**TASK GOAL:** Pull out all lines from the listing below in which the word "Number" appears.

^^^^^^^^^^^^^^^^

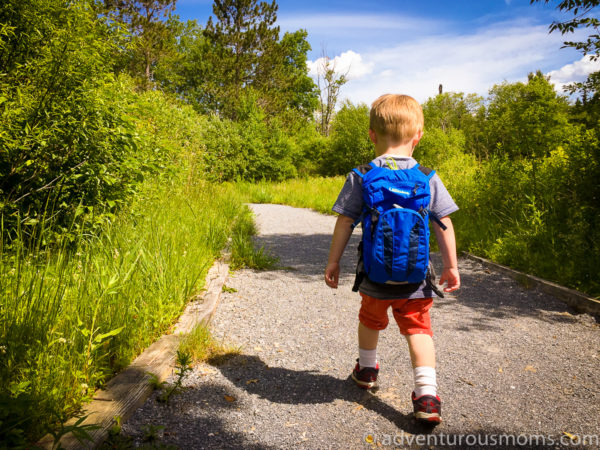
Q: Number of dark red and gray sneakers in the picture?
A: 2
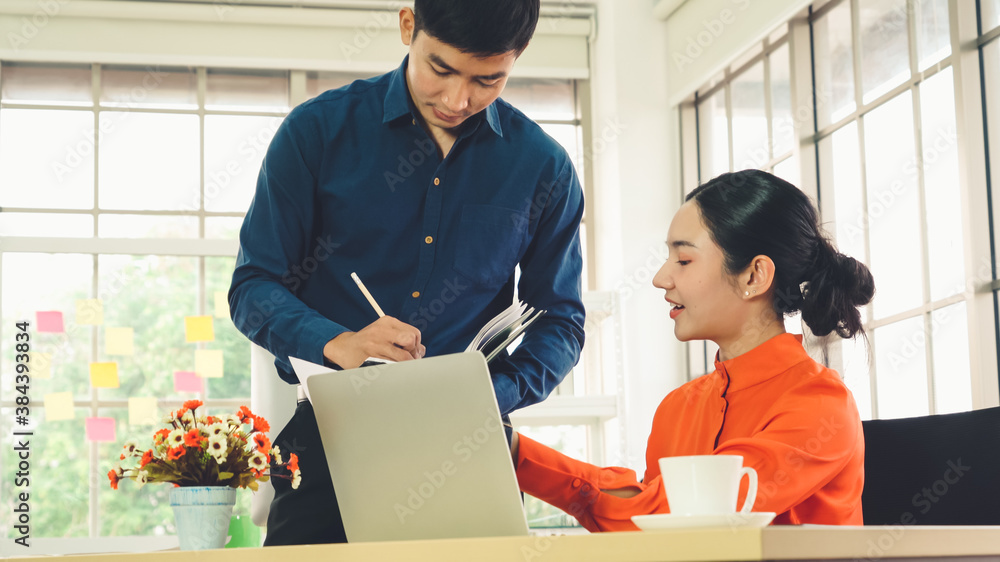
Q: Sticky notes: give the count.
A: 12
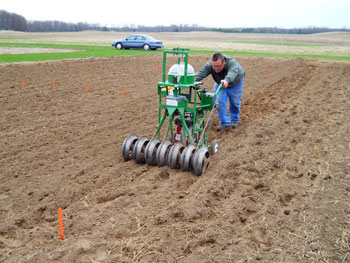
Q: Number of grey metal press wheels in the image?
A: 7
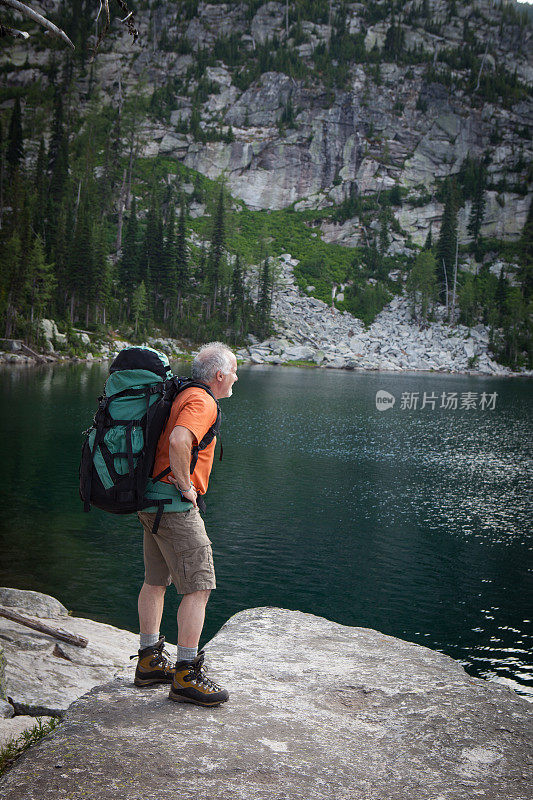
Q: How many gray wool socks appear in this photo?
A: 2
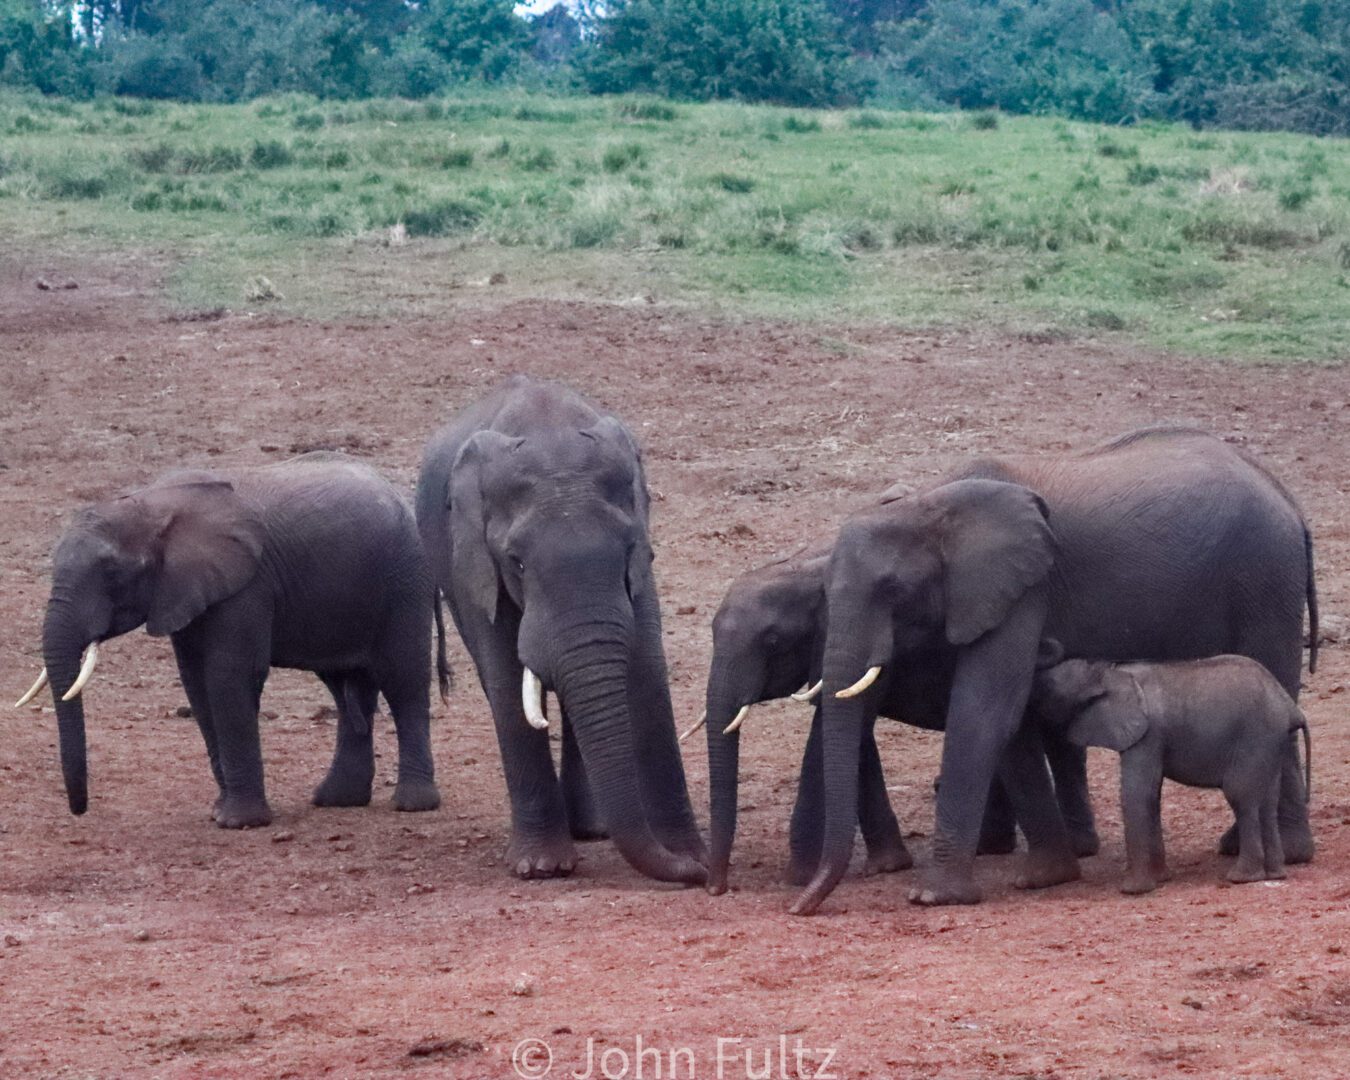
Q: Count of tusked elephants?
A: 4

^^^^^^^^^^^^^^^^

**RESULT OF THIS TASK:**
Q: Number of dark red and gray sneakers in the picture?
Q: Number of grey metal press wheels in the image?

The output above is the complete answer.